Subpart F—Security Education and Training
(a) Purpose. This subpart sets standards for agency security education and training programs. Implementation of these standards should:
(1) Ensure that all executive branch employees who create, process or handle classified information have a satisfactory knowledge and understanding about classification, safeguarding, and declassification policies and procedures;
(2) Increase uniformity in the conduct of agency security education and training programs; and
(3) Reduce improper classification, safeguarding and declassification practices.
(b) Applicability. These standards are binding on all executive branch departments and agencies that create or handle classified information. Pursuant to Executive Order 12829, the NISPOM prescribes the security requirements, restrictions, and safeguards applicable to industry, including the conduct of contractor security education and training. The standards established in the NISPOM should be consistent with the standards prescribed in Executive Order 12958, as amended and of this part.
(c) Responsibility. The senior agency official is responsible for the agency's security education and training program. The senior agency official shall designate agency personnel to assist in carrying out this responsibility.
(d) Approach. Security education and training should be tailored to meet the specific needs of the agency's security program, and the specific roles employees are expected to play in that program. The agency official(s) responsible for the program shall determine the means and methods for providing security education and training. Training methods may include briefings, interactive videos, dissemination of instructional materials, and other media and methods. Agencies shall maintain records about the programs it has offered and employee participation in them.
(e) Frequency. The frequency of agency security education and training will vary in accordance with the needs of the agency's security classification program. Each agency shall provide some form of refresher security education and training at least annually.
(a) General. Each department or agency shall establish and maintain a formal security education and training program which provides for initial and refresher training, and termination briefings. This subpart establishes security education and training standards for original classification authorities, declassification authorities, security managers, classification management officers, security specialists, and all other personnel whose duties significantly involve the creation or handling of classified information. These standards are not intended to be all-inclusive. The official responsible for the security education and training program may expand or modify the coverage provided in this part according to the agency's program and policy needs.
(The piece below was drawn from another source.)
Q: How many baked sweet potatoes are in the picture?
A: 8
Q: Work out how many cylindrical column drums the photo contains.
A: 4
(b) Elements of initial coverage. All cleared agency personnel shall receive initial training on basic security policies, principles, practices, and criminal, civil, and administrative penalties. Such training must be provided in conjunction with the granting of a security clearance, and prior to granting access to classified information. The following areas should be considered for inclusion in initial briefings.
(1) Roles and responsibilities.
(i) What are the responsibilities of the senior agency official, classification management officers, the security manager and the security specialist?
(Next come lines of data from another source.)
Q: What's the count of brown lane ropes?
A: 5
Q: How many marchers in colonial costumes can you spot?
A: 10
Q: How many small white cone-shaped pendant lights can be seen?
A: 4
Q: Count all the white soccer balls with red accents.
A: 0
(ii) What are the responsibilities of agency employees who create or handle classified information?
(iii) Who should be contacted in case of questions or concerns about classification matters? Start Printed Page 55184
(2) Elements of classifying and declassifying information.
(i) What is classified information and why is it important to protect it?
(ii) What are the levels of classified information and the damage criteria associated with each level?
(iii) What are the prescribed classification markings and why is it important to have classified information fully and properly marked?
(iv) What are the general requirements for declassifying information?
(v) What are the procedures for challenging the classification status of information?
(3) Elements of safeguarding.
(i) What are the proper procedures for safeguarding classified information?
(ii) What constitutes an unauthorized disclosure and what are the criminal, civil, and administrative penalties associated with these disclosures?
(iii) What are the general conditions and restrictions for access to classified information?
(iv) What should an individual do when he or she believes safeguarding standards may have been violated?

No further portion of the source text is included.